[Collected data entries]
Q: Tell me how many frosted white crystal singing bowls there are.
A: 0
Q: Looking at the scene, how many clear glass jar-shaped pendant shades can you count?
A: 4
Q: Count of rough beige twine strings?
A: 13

...

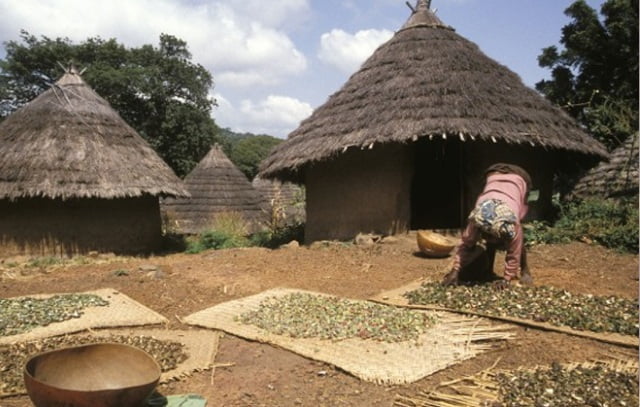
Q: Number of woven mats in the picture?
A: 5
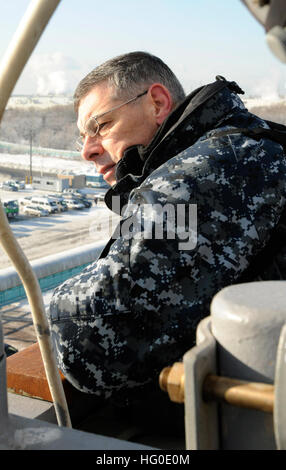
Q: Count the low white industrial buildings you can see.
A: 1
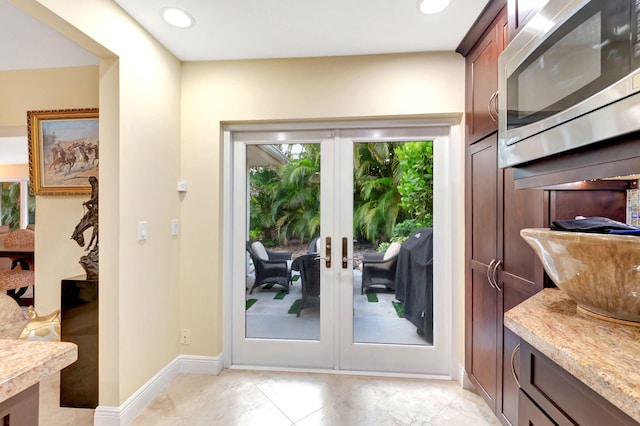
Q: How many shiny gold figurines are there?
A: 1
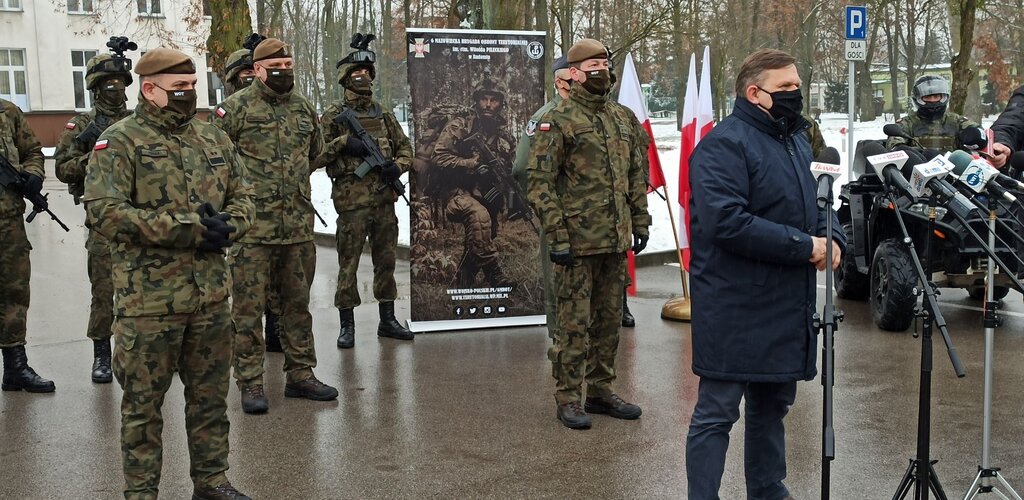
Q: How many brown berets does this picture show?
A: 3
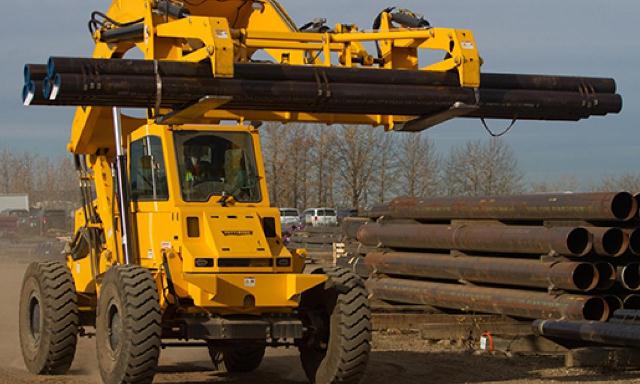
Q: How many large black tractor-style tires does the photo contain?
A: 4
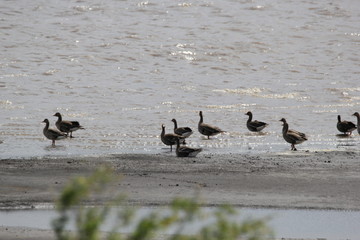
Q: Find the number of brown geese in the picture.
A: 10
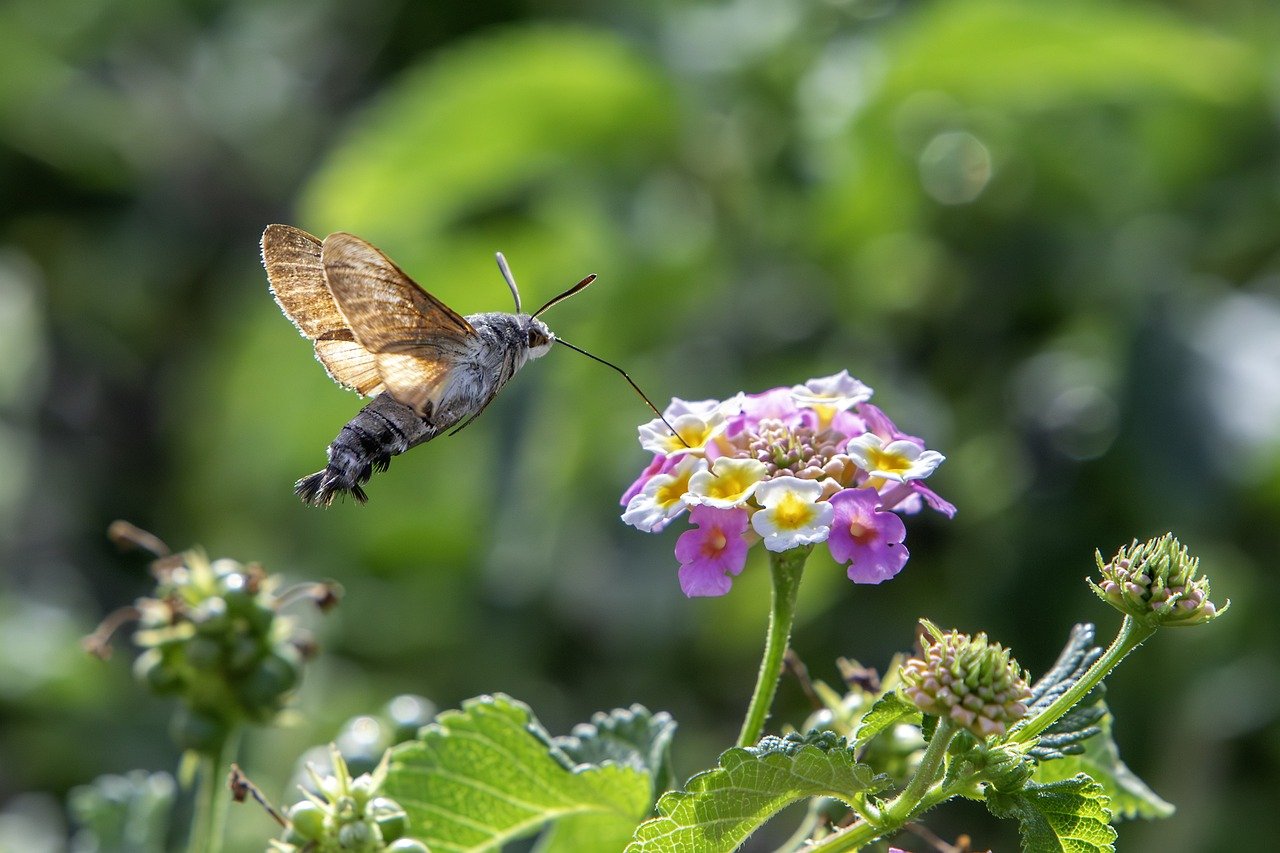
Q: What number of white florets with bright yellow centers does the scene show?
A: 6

### What this task involves
Determine how many lines in the data contain the string "scene", and give the number only.

### Answer for the task
2